I BUDELLI



Ecco una panoramica delle tipologie di budelli reperibili, con minore o maggiore difficoltà, in commercio. Oltre al budello vero e proprio sono citati anche altri tipi di involucri utilizzati per specifici tipi di salumi.

Budelli Naturali

I budelli naturali, che possono essere suini, bovini, ovicaprini ed equini, sono ricavati da diverse parti dell'intestino. I più diffusi sono:

- il budello torto, definito anche baggetta (ma anche bagetta, vianella, ecc.). E' in pratica l'intestino tenue, ed è adatto per salami di piccole dimensioni e per varie tipologie di salsiccia. E' probabilmente il tipo di budello più facile da reperire. Per le salsicce sottili destinate al consumo fresco di solito si utilizza quello ovino, mentre per salumi come i cacciatorini o le salsicce di dimensioni più generose (anche destinate alla stagionatura) viene utilizzato quello suino o bovino (talvolta chiamato "torta").

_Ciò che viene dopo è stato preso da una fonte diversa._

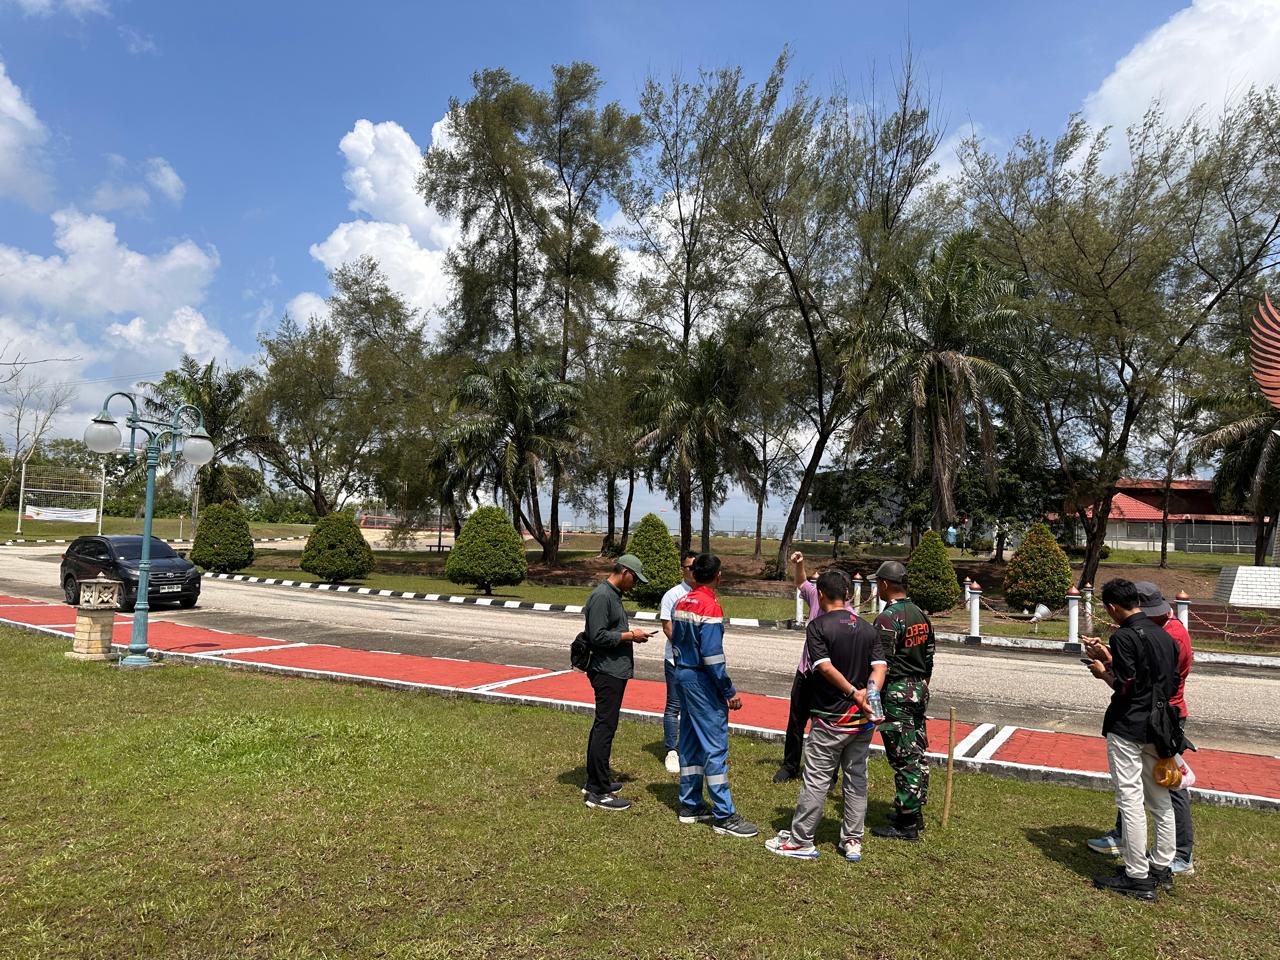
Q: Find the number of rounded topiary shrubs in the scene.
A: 6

- il budello diritto o filzetta (*), che è ricavato dalla prima parte dell'intestino retto dei suini ed è utilizzato per buona parte dei salumi destinati a stagionature medio-lunghe. Da non confondere con il "dritto bovino", che è invece il colon (ovviamente dei bovini).

- il budello gentile, ricavato dall'ultima parte dell'intestino retto, è destinato solitamente a salumi di pregio come il Felino. Viene definito anche "budello della rosa".

- il budello cieco noto anche come muletta o bondeana, ricavato appunto dall'intestino cieco, viene utilizzato per avvolgere salumi quali la coppa ma anche in alcuni casi i cotechini.

- il budello crespone, ottenuto dall'intestino crasso.

(*) Con il termine "filzetta" vengono localmente indicati anche budelli ricavati dall'intestino crasso, ed anzi alcuni salumi quali il Varzi, il Nobile dei colli Tortonesi, il Salame Cuneo, hanno tra le loro tipologie anche una "filzetta", che è un salame di dimensione intermedia all'interno della gamma della specifica tipologia.

Altri Involucri Naturali

Oltre ai budelli esistono altri involucri utilizzati per insaccare i salumi:

- LaVescica di maiale (vedi foto) oppure di bovino. Quella di maiale è utilizzata per salumi tipici quali la salama da sugo ferrarese, il culatello e in alcuni casi anche la 'nduja calabrese. La vescica bovina invece viene riservata all'insaccatura di mortadelle di pregio.

- La cotenna viene utilizzata per alcuni insaccati destinati alla cottura (tricorno e cappello del prete). La cotenna delle zampe, comprendente anche le ossa del piede, viene invece utilizzata per insaccare gli zamponi.

Budelli Artificiali

I budelli artificiali rappresentano un ripiego per il Salumificatore Casalingo, visto che ove è possibile è sempre meglio utilizzare budelli naturali. Tuttavia in qualche caso, ad esempio quando si ha la necessità di budelli di dimensioni particolarmente generose, il budello artificiale può rappresentare una soluzione.
Questo tipo di involucro può avere varie origini, ed essere a base di collagene, di cellulosa o addirittura di materiale plastico.